|Mehalah's Country by G. W. Howe
Article from Essex Countryside magazine February 1963
transcribed by Joe Vince August 2023
Where Colne and Blackwater meet stands Mersea Island, separated from the remainder of Essex by long inlets from these two rivers.
To be very truthful, the two parishes of East and West Mersea do not really qualify as an island, being connected to the mainland
by a roadway known as the Strood or Strode. But even late-nineteenth-century guide books referred to the Strood as "a causeway
passable at low water", and today there are notice warning the motorist that the road may be under water at high spring tides.
The limitations of this single means of access by land have no doubt done much to help Mersea Island retain its characteristics as
a small community which, before the coming of the motor car, could truly be described as isolated.
The Romans knew Mersea Island well. There can be little doubt that they established a small military look-out as part of the
organization of the Count of the Saxon Shore. Remains of Roman villas and other relics found at West Mersea point to the existence
of a considerable settlement, possibly the summer residences of high officials at nearby Camulodunum (Colchester).
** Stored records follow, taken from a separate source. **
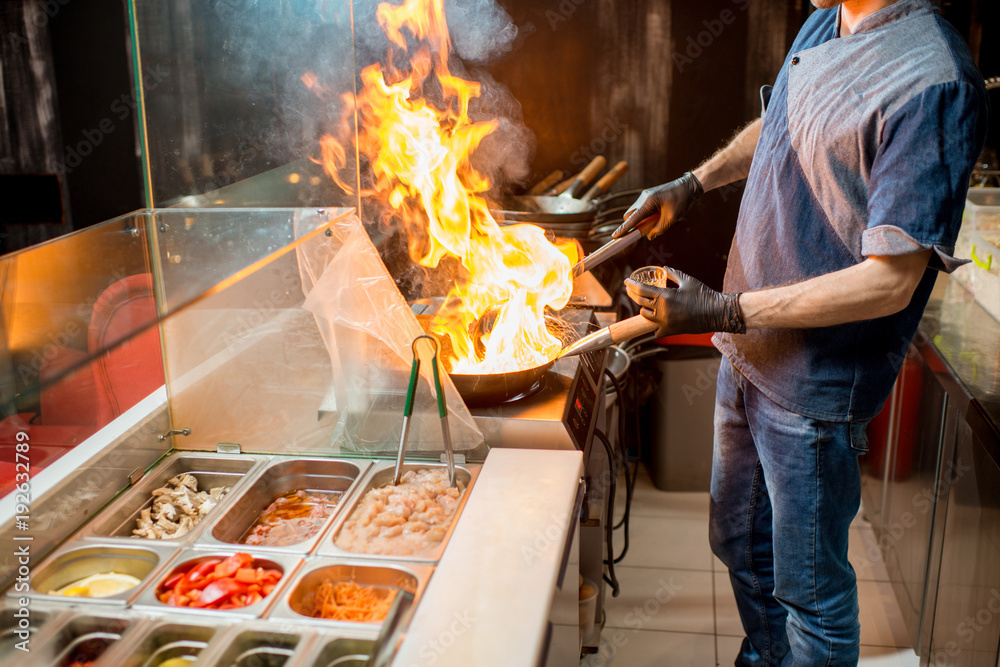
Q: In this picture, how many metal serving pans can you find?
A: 11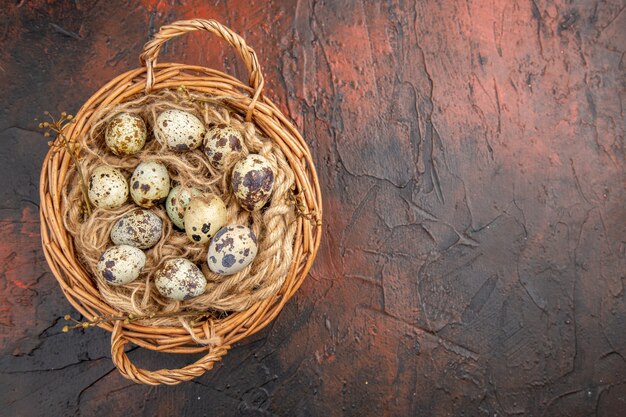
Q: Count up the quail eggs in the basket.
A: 12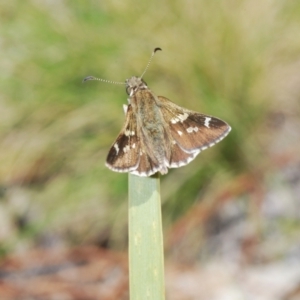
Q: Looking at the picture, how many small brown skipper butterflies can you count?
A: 1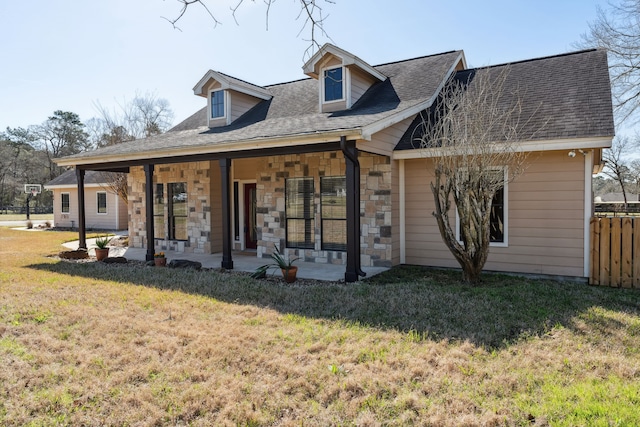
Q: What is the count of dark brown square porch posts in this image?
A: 4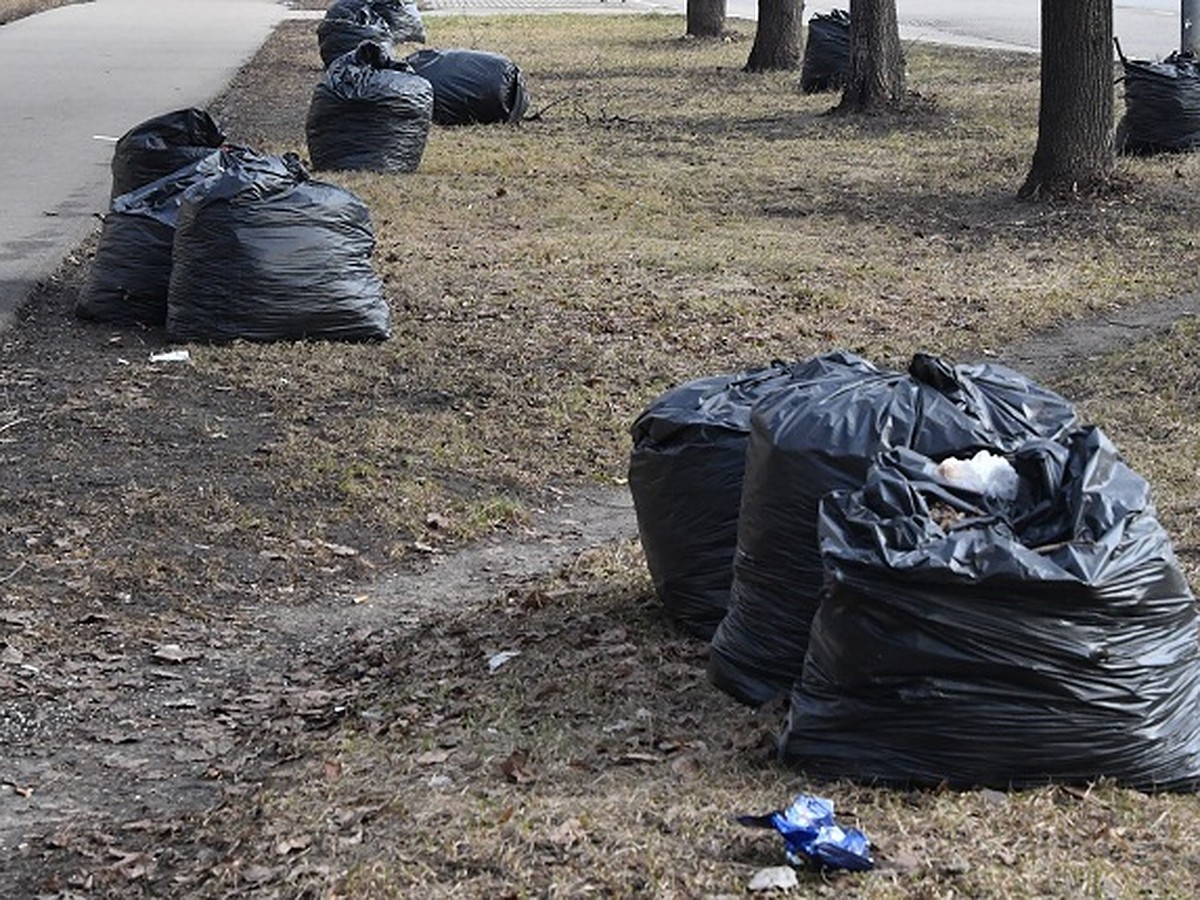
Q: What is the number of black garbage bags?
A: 12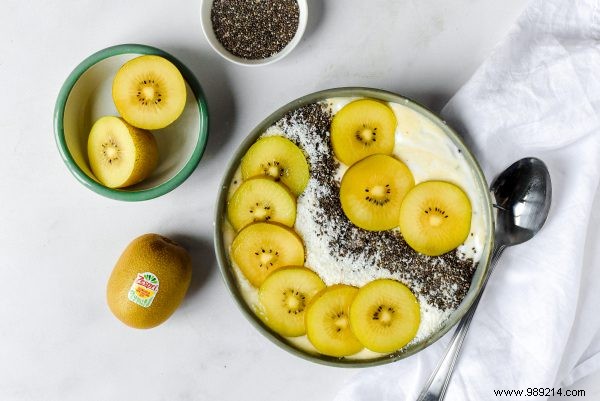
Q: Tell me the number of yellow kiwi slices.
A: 9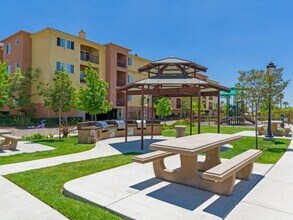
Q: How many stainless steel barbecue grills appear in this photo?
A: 3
The Norman church of St. Peter and St. Paul in West Mersea has a very large amount of Romans tiles incorporated in its fabric; in
the church is a Roman ampula, just one of very many relics which have been found in the immediate vicinity.
The Danes also knew Mersea Island, and are said to have taken refuge at East Mersea after one of the many defeats they suffered at
the hands of King Alfred. Near the fourteenth-century church of St. Edmund, King and Martyr, are the remains of earth-works thrown
up by the Saxons and Danes when they faced each other.
The rector of East Mersea in 1880 was the Rev. S. Baring-Gould, and to him we are indebted for Mehalah: a Story of the Salt
Marshes. He gives us a vivid picture of Essex marshland life at the end of the eighteenth century, and wonderful descriptive passages reveal a marsh country which is not so very different today.
The novel opens with Mehalah and her mother living on the neighbouring Ray Island, which lies in the Strood Channel and is
described by Baring-Gould as "a hill of gravel, rising from the heart of the marshes, crowned with ancient thorn trees and
possessing what is denied to the main-land, an unfailing spring of purest water",
At most states of the tide the only communication with Ray was, and is, by water. It was possible for Mehalah to row her boat
from Ray to a hard belonging to the Rose inn at Peldon. The inn still stands, bowered in trees, but the approach to it is along the good hard road of the Strood.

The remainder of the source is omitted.